◆ Problem description
Beneath this task are records; tally the lines in them that contain "upholstered" and report only the number.
Data section below:
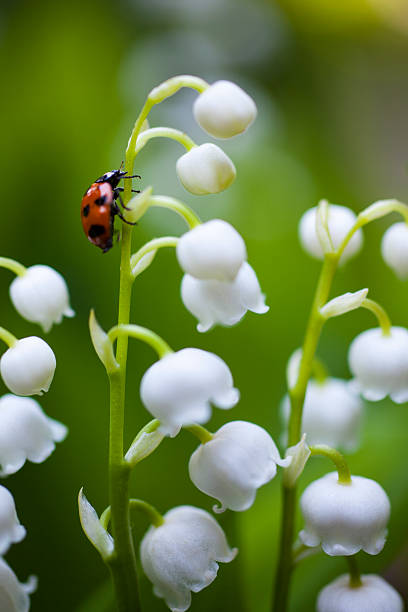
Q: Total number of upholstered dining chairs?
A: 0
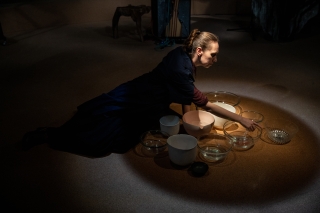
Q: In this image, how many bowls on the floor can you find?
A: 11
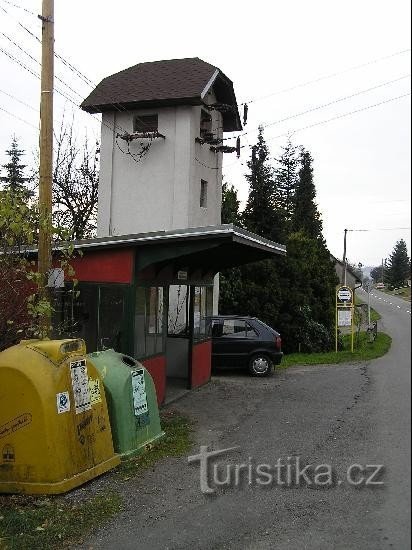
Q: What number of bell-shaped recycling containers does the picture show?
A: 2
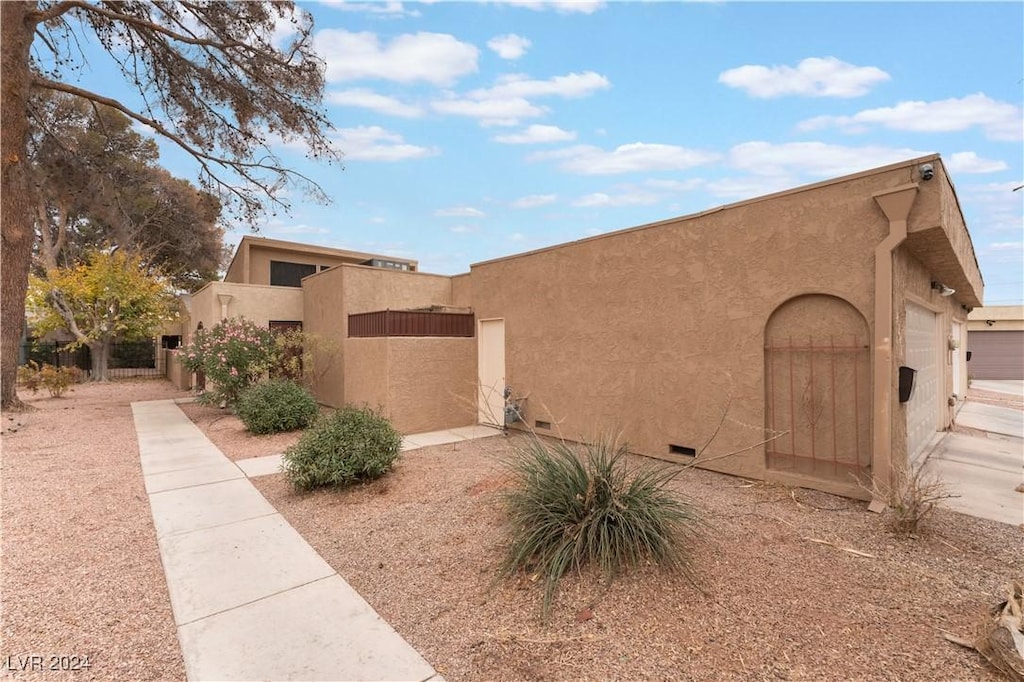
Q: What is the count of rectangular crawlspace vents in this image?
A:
End of Data section.
Data section below:
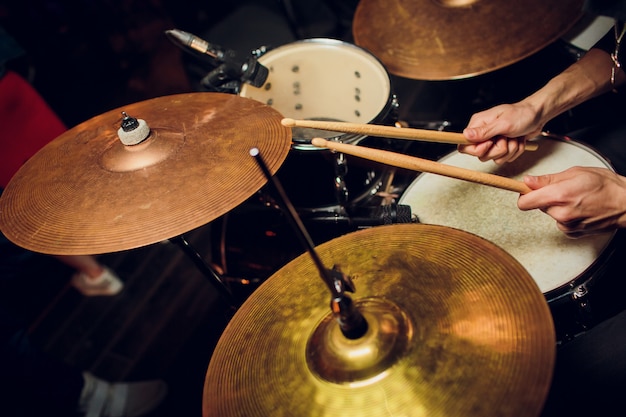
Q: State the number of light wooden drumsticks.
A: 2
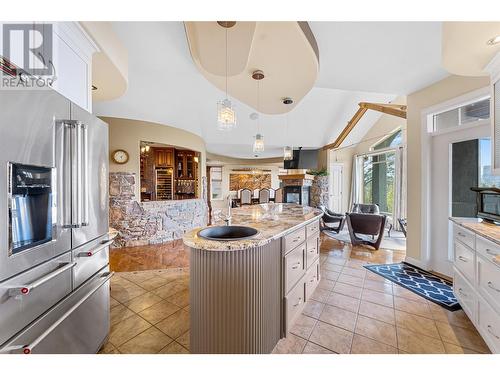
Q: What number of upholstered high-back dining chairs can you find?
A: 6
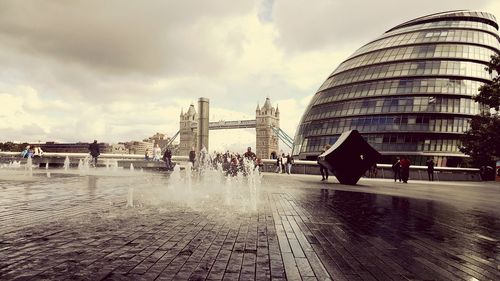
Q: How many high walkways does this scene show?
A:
End of Data section.
◆ Answer for this exercise
2